## [Work order]
Filter the entries for lines with the word "many".

## [Records shown]
......
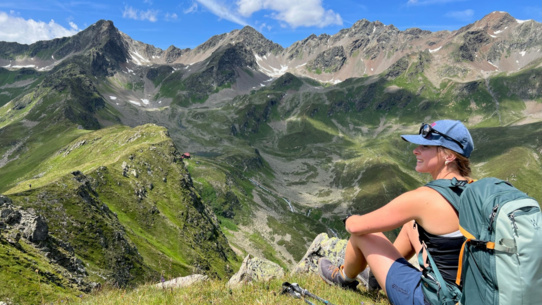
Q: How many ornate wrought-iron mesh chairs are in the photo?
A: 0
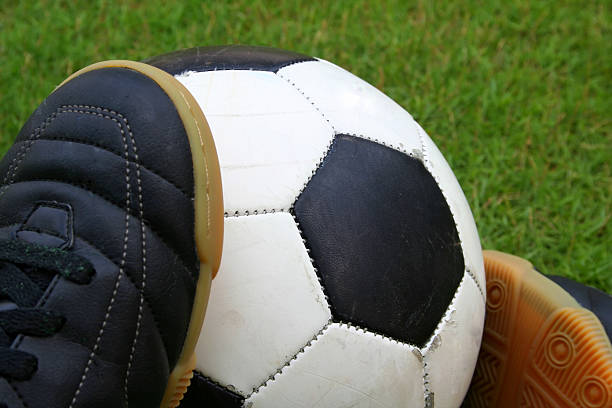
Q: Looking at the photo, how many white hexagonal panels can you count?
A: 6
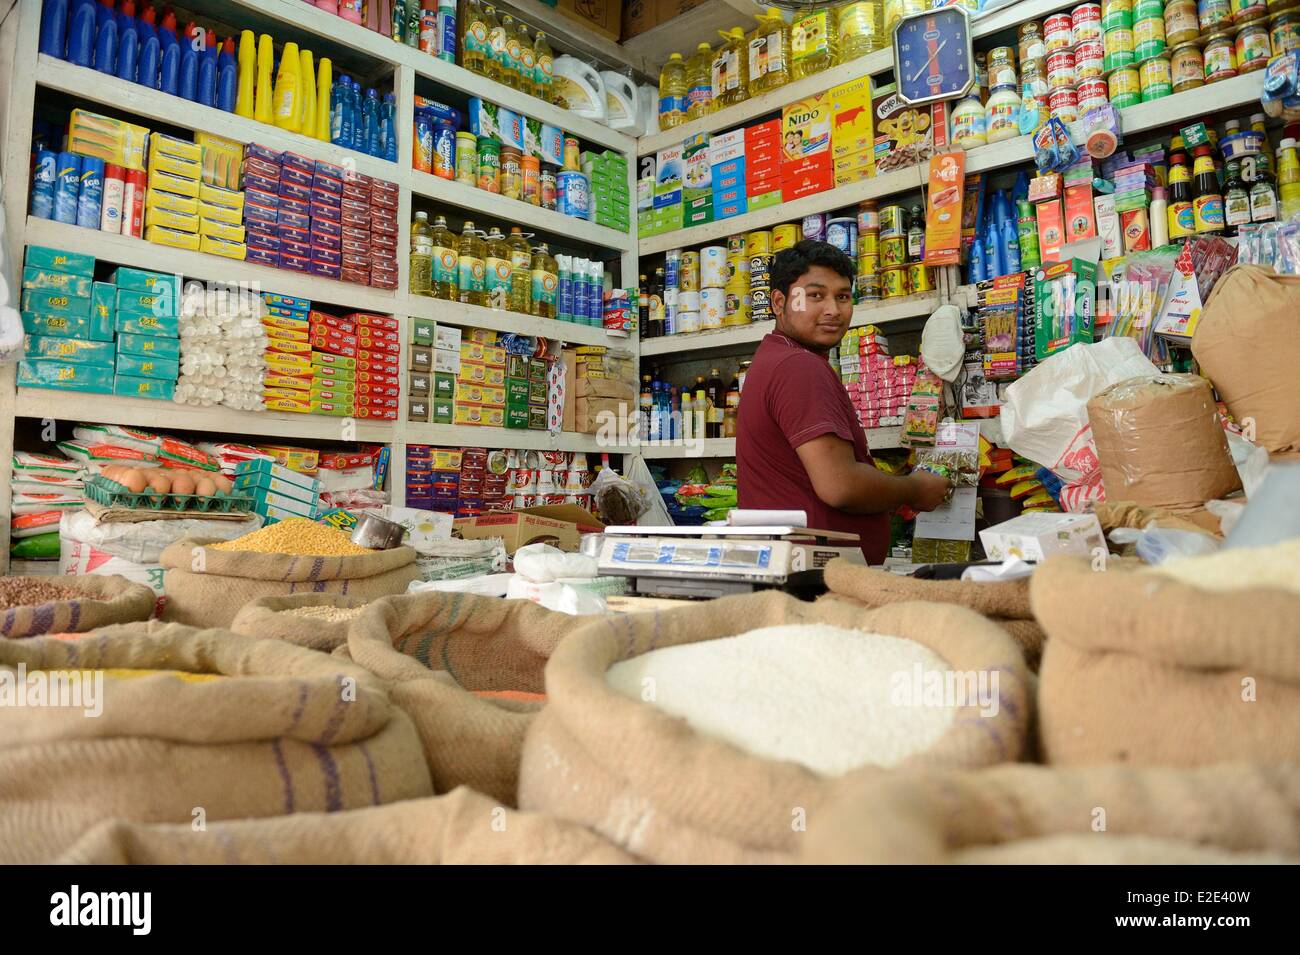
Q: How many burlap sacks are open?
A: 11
......
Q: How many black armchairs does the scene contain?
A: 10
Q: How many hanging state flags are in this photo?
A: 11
......
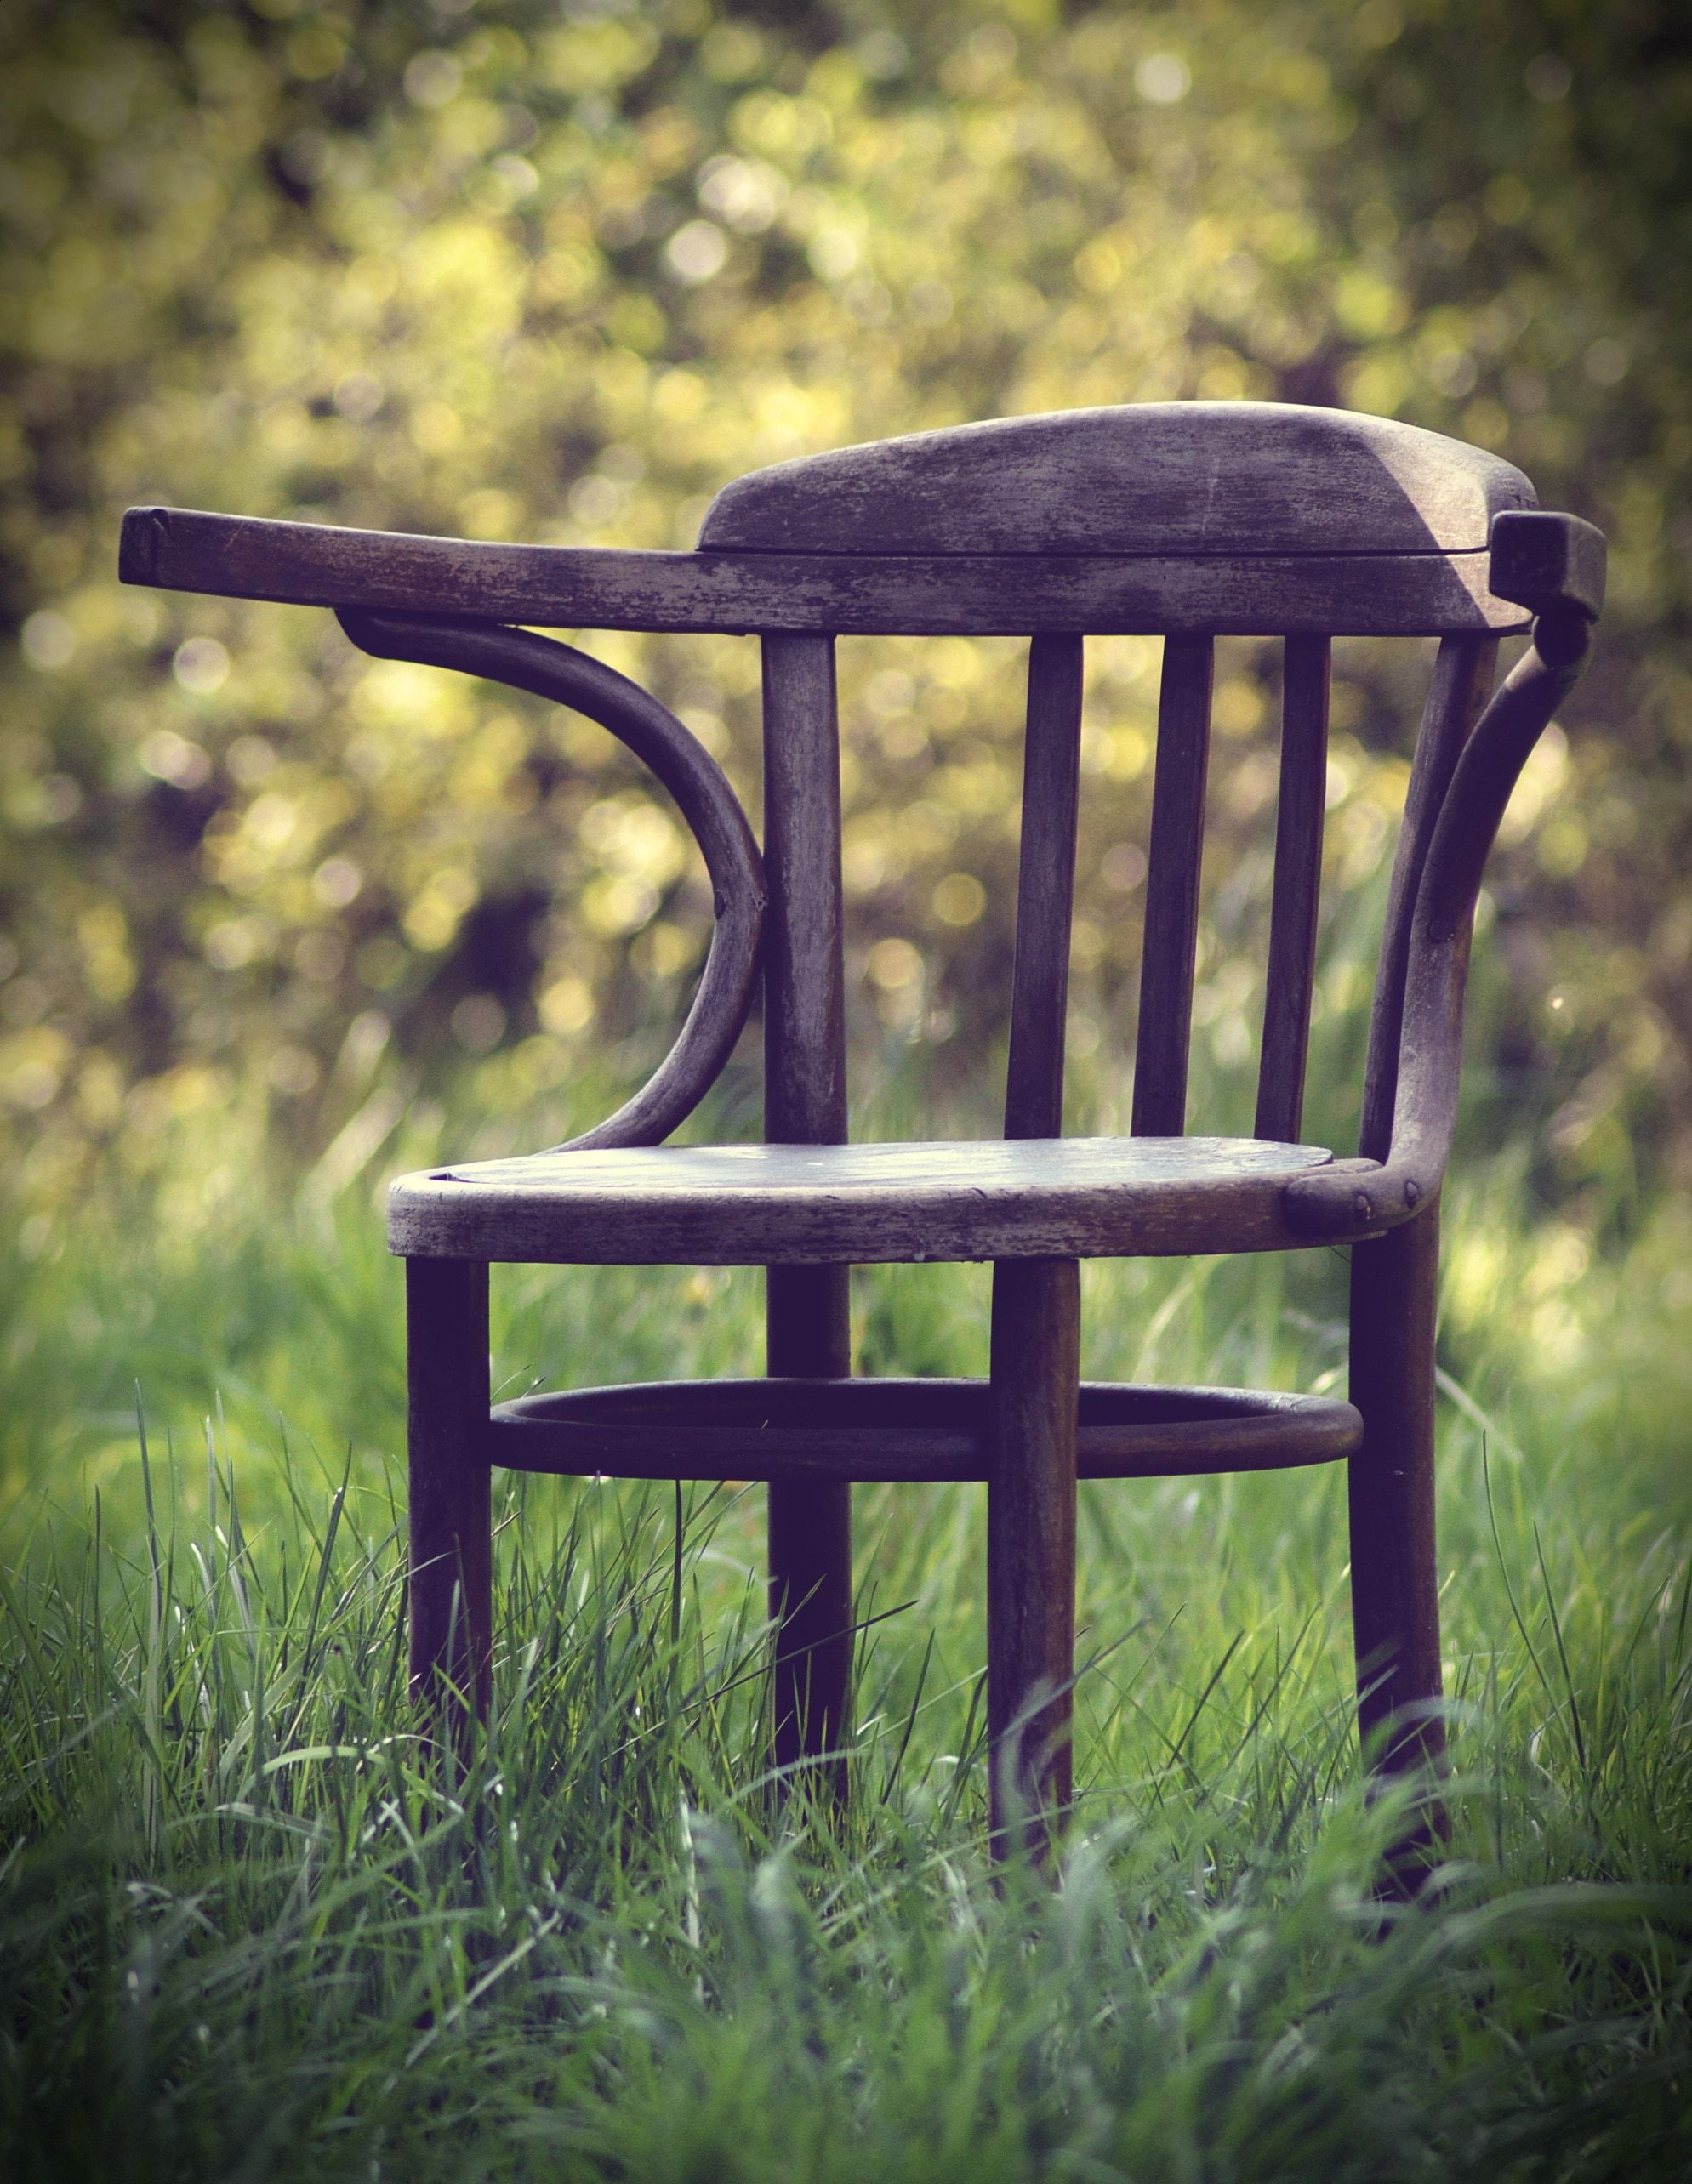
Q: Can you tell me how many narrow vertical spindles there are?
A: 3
......
## [Exercise solution]
Q: How many ornate wrought-iron mesh chairs are in the photo?
Q: Looking at the photo, how many white hexagonal panels can you count?
Q: How many burlap sacks are open?
Q: How many black armchairs does the scene contain?
Q: How many hanging state flags are in this photo?
Q: Can you tell me how many narrow vertical spindles there are?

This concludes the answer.